The Slender Man
di Sylvain White
con Joey King, Javier Botet, Annalise Basso, Julia Goldani
USA, 2018genere, horror
durata, 93'
Prima di giungere al cinema Slender Man aveva dietro di sé una storia capace di qualificarne l’importanza del progetto. Nato su internet sulla scia di un concorso fotografico in cui i partecipanti erano chiamati a ritoccare con particolari macabri le immagini dei loro soggetti, il personaggio in questione è diventato virale raggiungendo una popolarità tra i teen ager americani sfociata nella realizzazione di videogiochi e, addirittura, di una web serie realizzata sullo stile di The Blair Witch Project, in cui a passare era l’idea che il terrificante villain potesse esistere anche nella realtà e non solo nell’immaginazione degli appassionati. Il film diretto da Sylvain White oltre ad essere l’ultimo atto di un cospicuo repertorio dedicato al personaggio ne doveva costituire anche la versione più compiuta, quella incaricata di legittimare e dare coerenza a una narrazione – soprattutto mediatica – fin lì eterogenea a frammentaria.

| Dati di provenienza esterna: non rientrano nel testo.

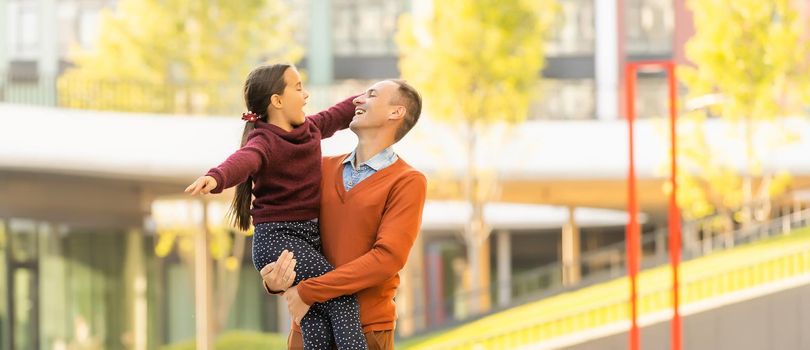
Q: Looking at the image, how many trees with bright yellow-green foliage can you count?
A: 3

Certo è che lo Slender Man cinematografico fa poco per costruirsi la propria indipendenza dalla marea di mostri che lo hanno preceduto e, d’altronde, in mancanza d’ispirazione l’horror contemporaneo altro non fa che riciclare se stesso con variazioni a volte davvero irrisorie. In questo caso a essere apprezzabile è il tentativo di coniugare tradizione e modernità: se alla base della storia c’è come al solito l’involontaria evocazione del male, nata per gioco e destinata a finire in tragedia, la commistione tra nuove tecnologie e conoscenze tradizionali si compie da una parte aggiornando uno dei miti più classici del genere come quello del Bogeyman, l’uomo nero che mangia i bambini, dall’altra attraverso l’espediente di provocare il “contagio” mediante internet e quindi, come succedeva in The Grudge, attraverso la vista delle immagini contenute nel sito incriminato.

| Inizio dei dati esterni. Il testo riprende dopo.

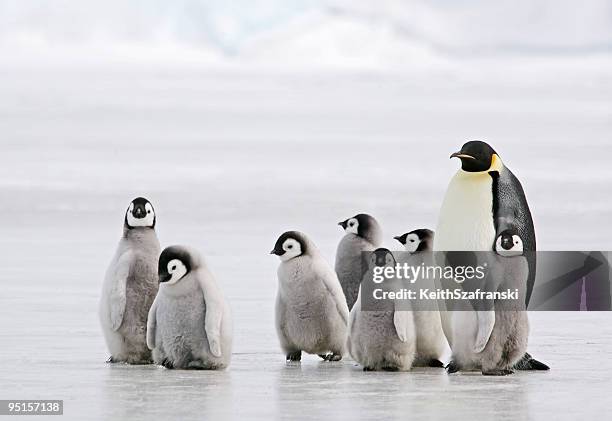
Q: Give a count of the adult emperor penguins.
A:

Se poi la chiave per raccontare la persecuzione delle quattro amiche da parte di Slender Man è quella di ricorrere alla sovrapposizione tra sogno e realtà, con il primo più terrorizzante della seconda, è impossibile non pensare a una declinazione della lezione di Wes Craven e del suo Nightmare. Detto che la paura è un’emozione soggettiva, ma che comunque in Slender Man di salti sulla poltrona se ne fanno davvero pochi, al regista francese rimproveriamo soprattutto la mancanza di coraggio necessaria ad andare oltre il semplice compito in classe.